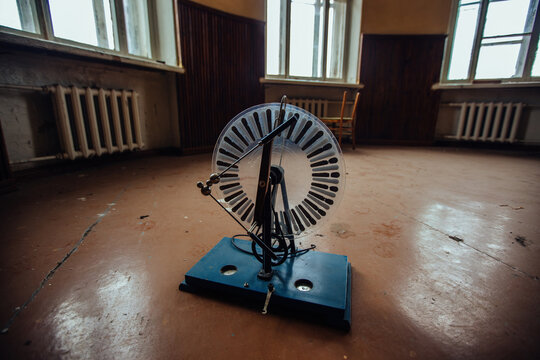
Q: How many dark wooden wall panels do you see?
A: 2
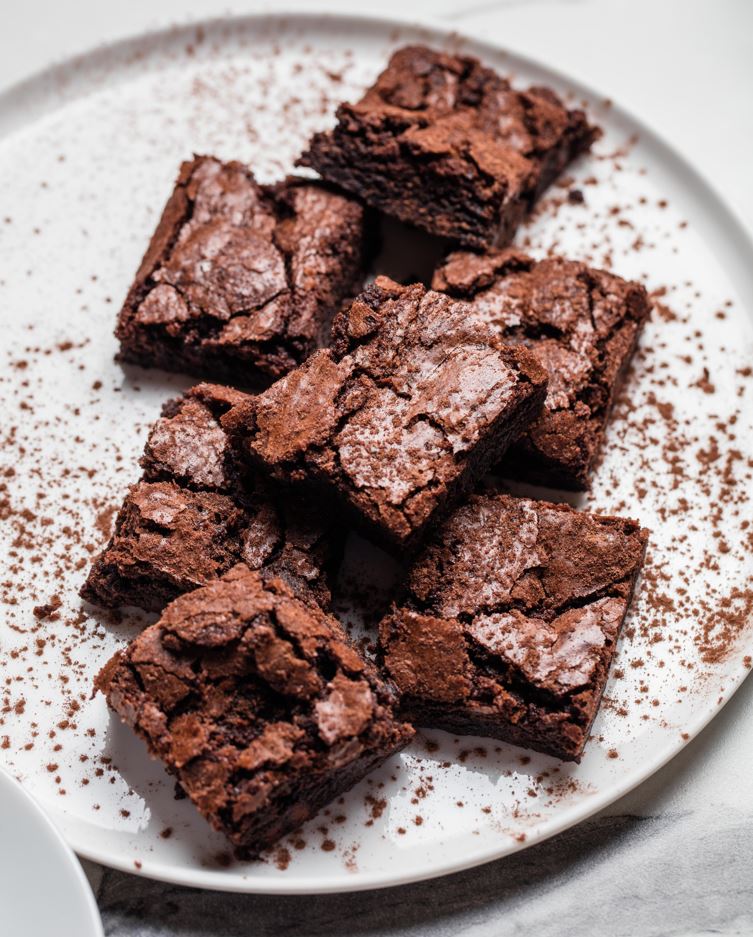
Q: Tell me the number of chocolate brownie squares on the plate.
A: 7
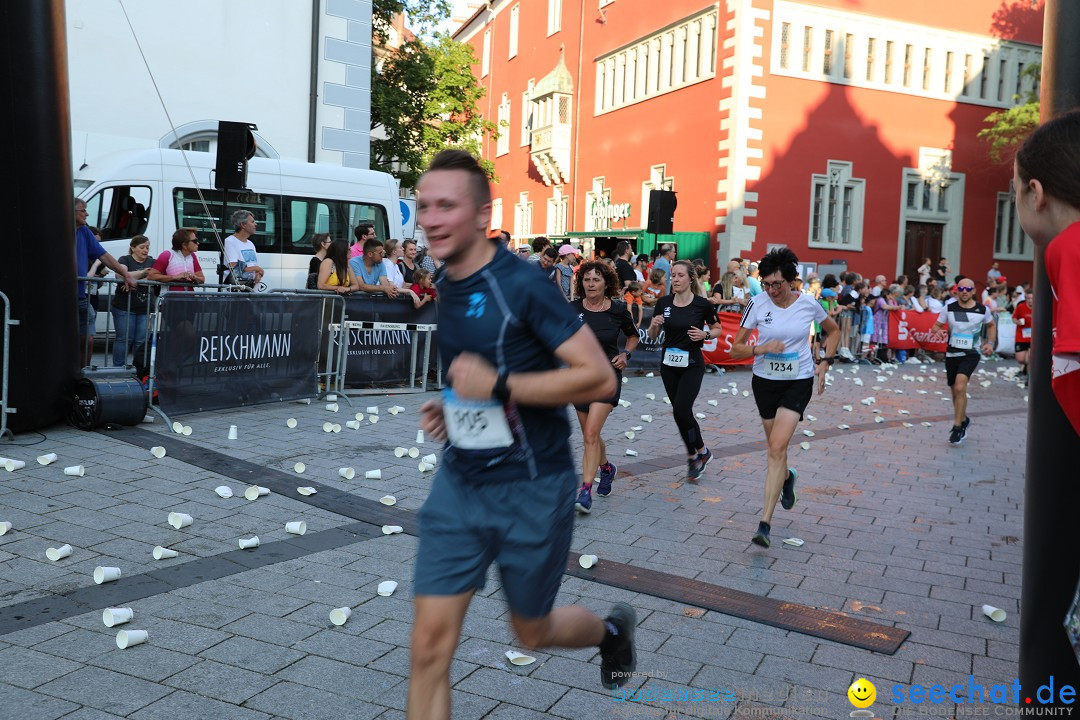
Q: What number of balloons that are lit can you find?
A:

--

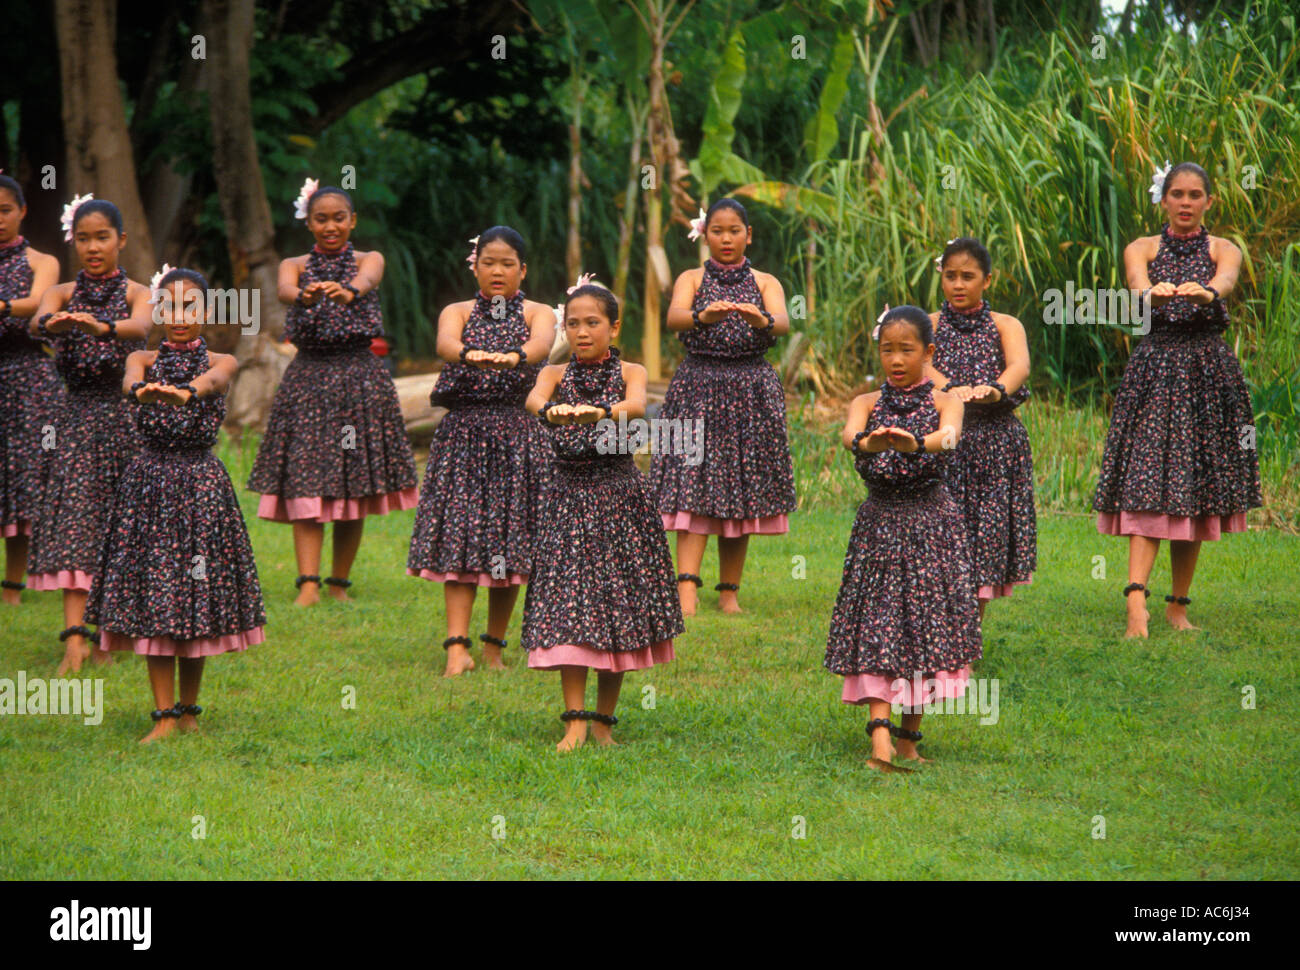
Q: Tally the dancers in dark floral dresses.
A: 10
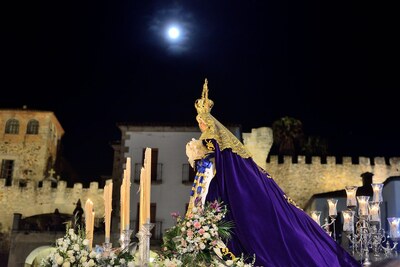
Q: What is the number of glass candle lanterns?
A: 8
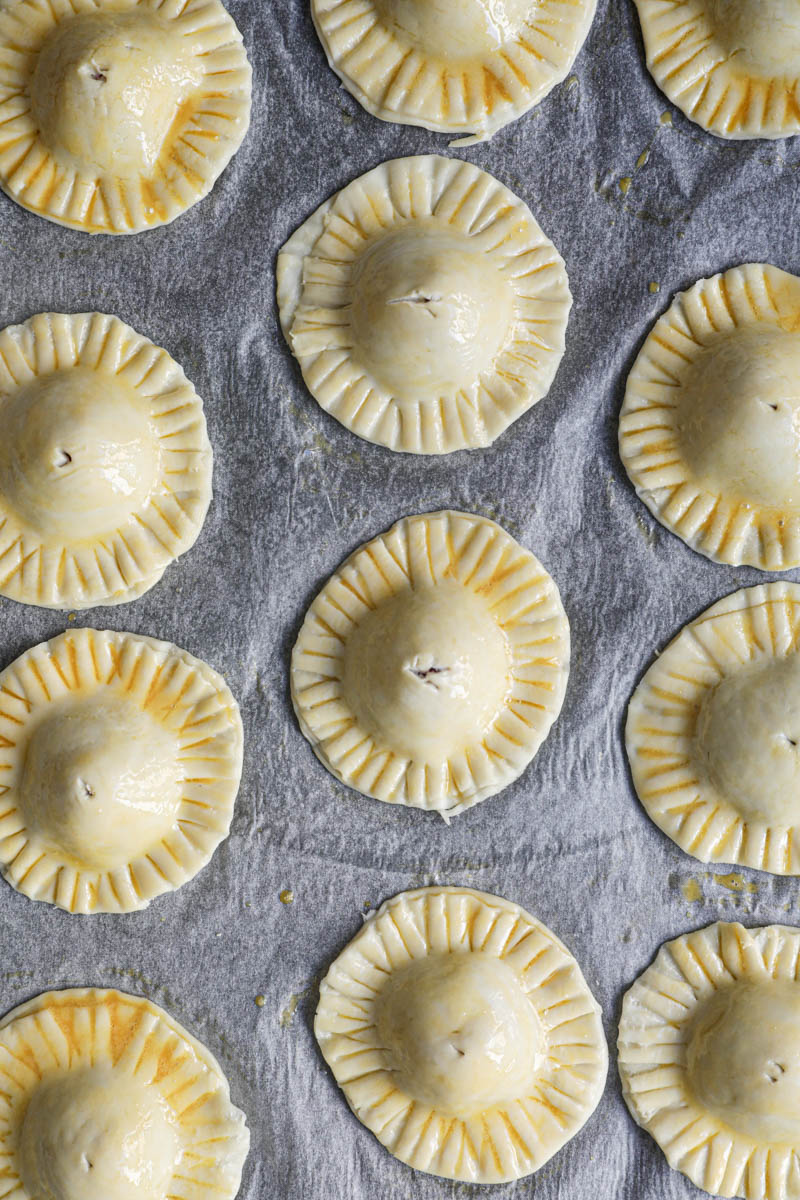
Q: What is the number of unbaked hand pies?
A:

--

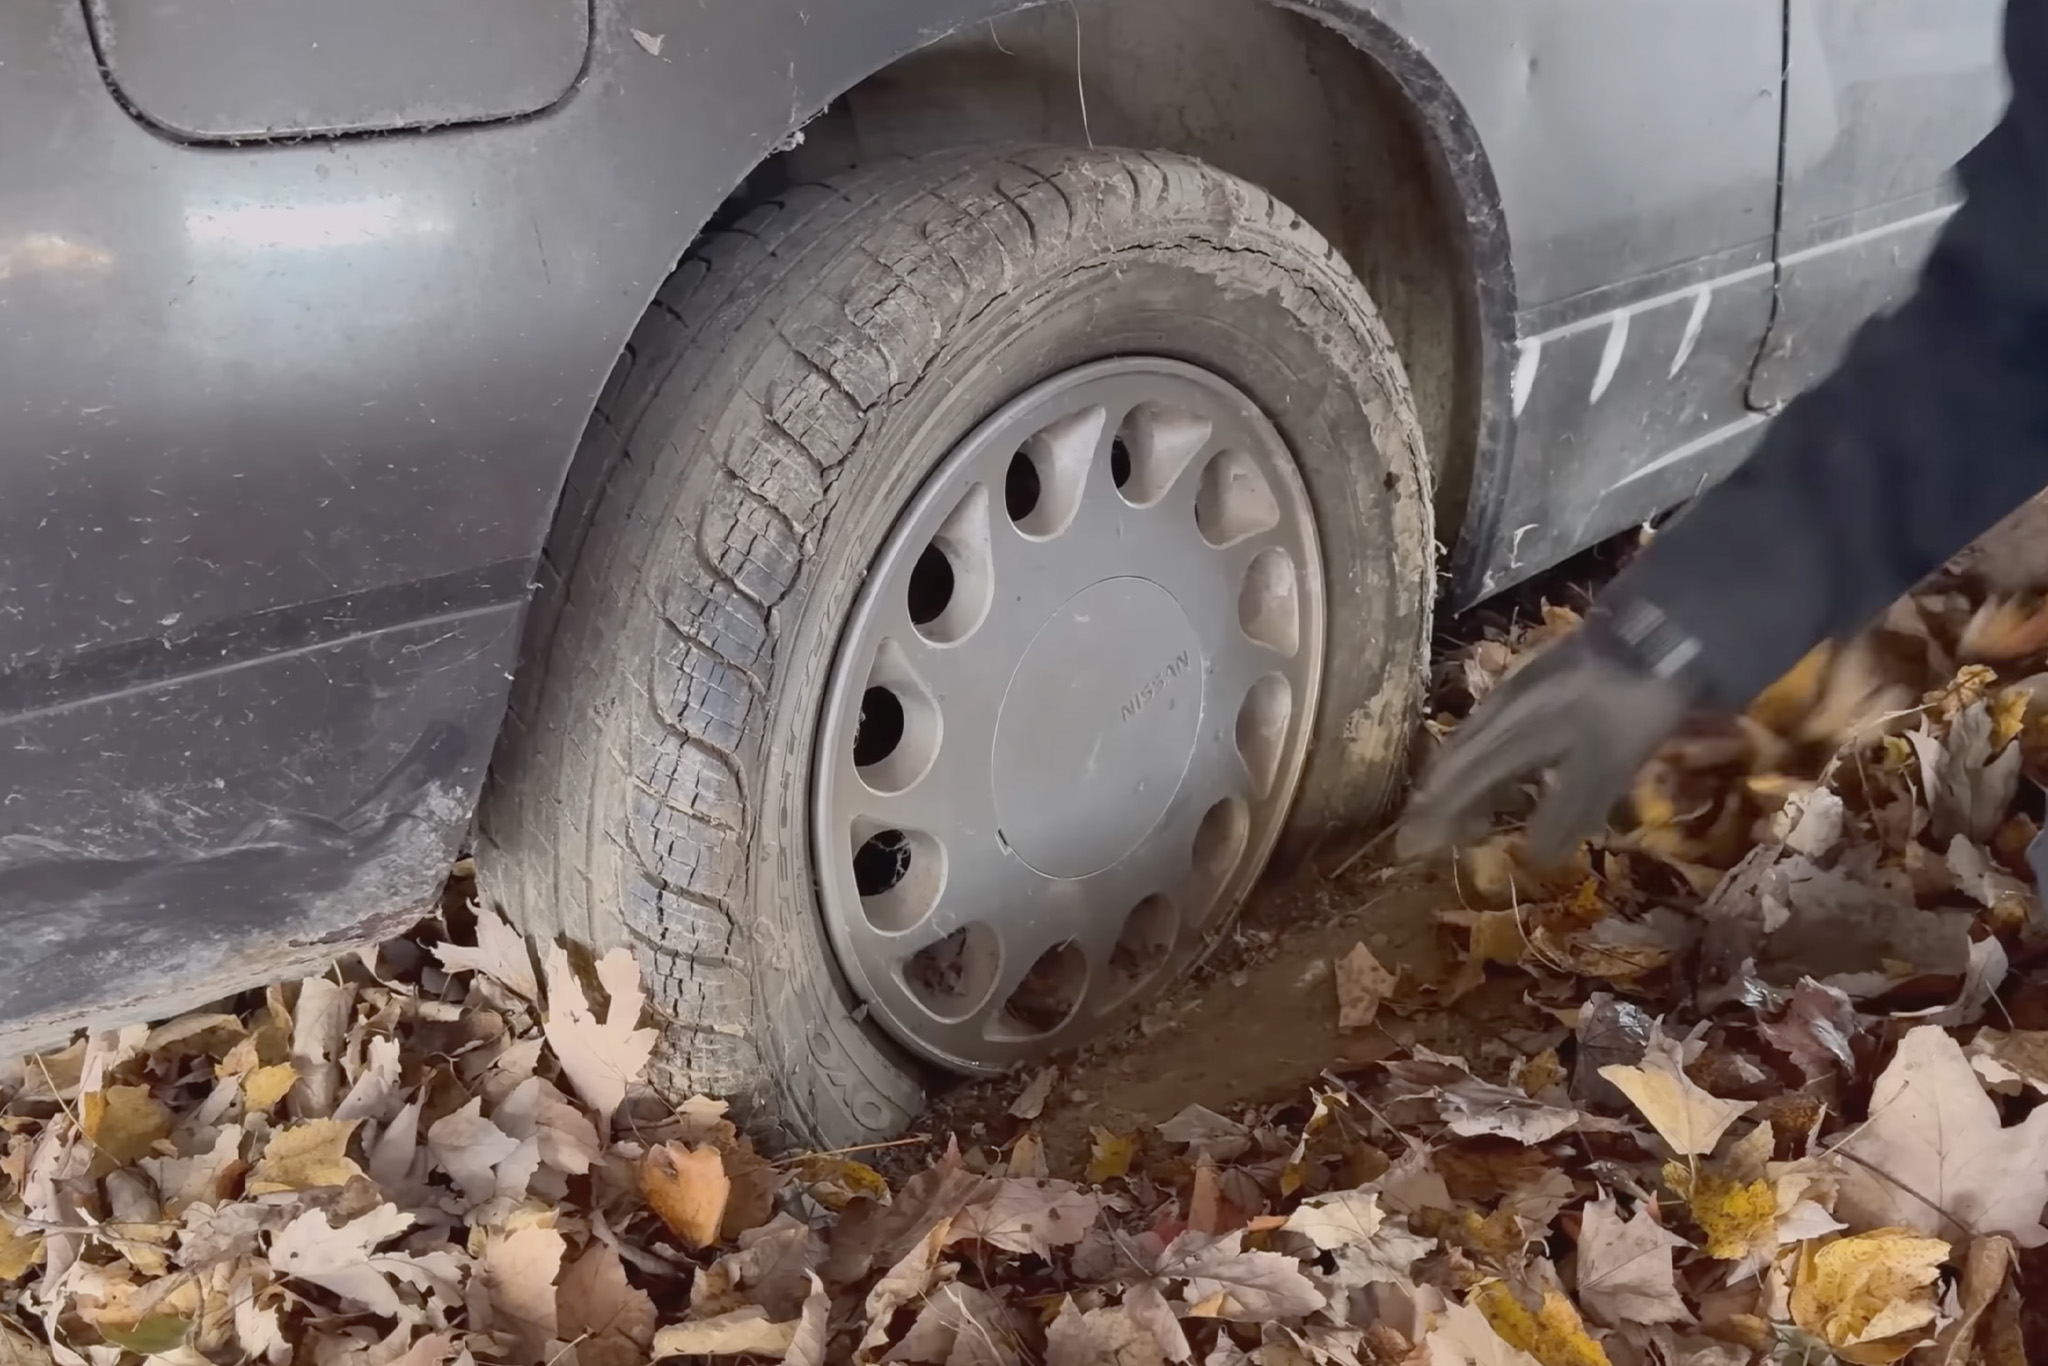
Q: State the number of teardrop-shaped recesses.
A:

Work to complete> Would you copy every line from the listing above that has the string "What" in it?

Reply>
Q: What number of balloons that are lit can you find?
Q: What is the number of glass candle lanterns?
Q: What is the number of unbaked hand pies?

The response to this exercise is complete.